Lamont was feeling very much at the peak of his powers, the epitome of what it meant to be a banker at the so-called House on the Corner, at 23 Wall Street. Patricianly handsome in his de rigueur black pinstripe suit and white shirt, he had striking blue eyes that crinkled when he smiled—which was often. The son of a minister, Lamont had more money than he could have ever imagined and was on a first-name basis with everyone from Charles Lindbergh to Benito Mussolini. His reputation was immaculate. “A tangible person” is how Time described him. “ Tell him a joke and he will laugh. Offer him an idea and he will develop it. Put him in the middle of a problem and he will begin to solve it. The doors of his mind swing easily ajar…”

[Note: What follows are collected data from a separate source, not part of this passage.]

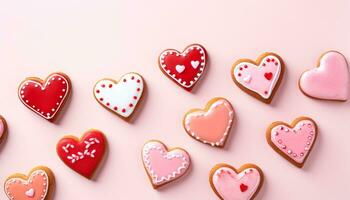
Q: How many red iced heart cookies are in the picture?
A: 3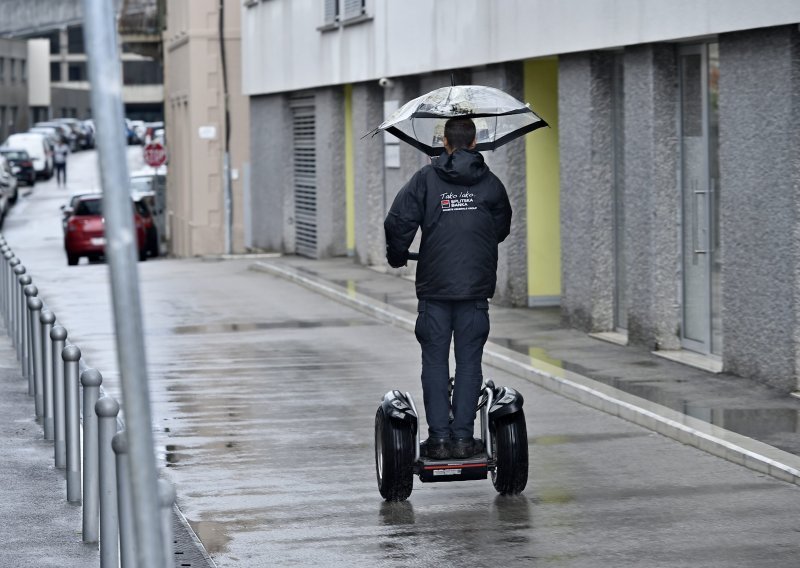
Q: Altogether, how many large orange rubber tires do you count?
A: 0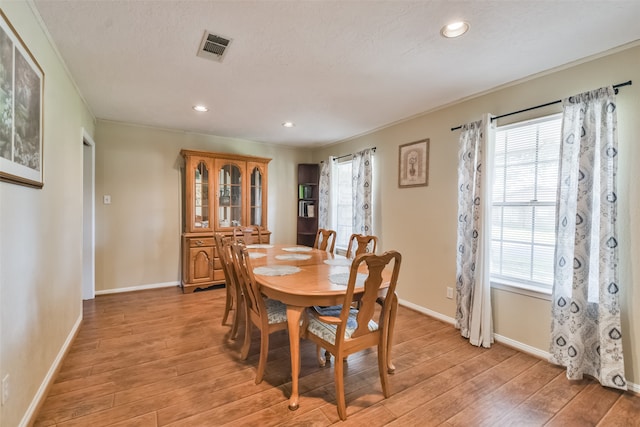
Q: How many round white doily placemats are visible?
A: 7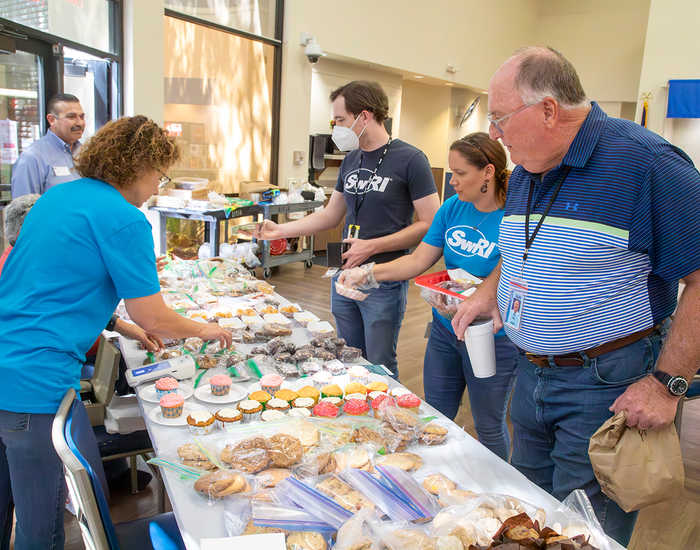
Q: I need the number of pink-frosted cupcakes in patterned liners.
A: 4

Having negotiated deals for J.P. Morgan across Europe, Latin America, and Asia, Lamont thought of himself not just as a banker but as an ambassador of American affluence—a friend to kings, dictators, and whoever might be in charge in a given country. There wasn’t a problem in the world that couldn’t be solved through the wizardry of credit, he believed. Whatever might be unaffordable today could be structured into a manageable schedule of future payments. This model had brought incredible prosperity to the United States over the past decade; why should it not work wonders for Europe—and for war reparations?
As he boarded the Aquitania that night, Lamont was especially proud that his success was about to become dynastic: His oldest son, Thomas Stilwell Lamont, was following in his footsteps. Just a month earlier, on January 1, 1929, young “T.S.L.” had been elected to the partnership at Morgan, along with Jack’s son Henry.
In announcing the appointments, The New York Times noted the young men had won “the most coveted posts in Wall Street…From a financial standpoint…a Morgan partnership always has been rated among the chief plums in American banking…It is believed that a partnership in the firm yields at least $1,000,000 a year.” Indeed, on December 31, 1928, to mark a stellar year, Jack Morgan had handed out bonus envelopes to Lamont and the other senior partners, each containing a minimum of $1 million.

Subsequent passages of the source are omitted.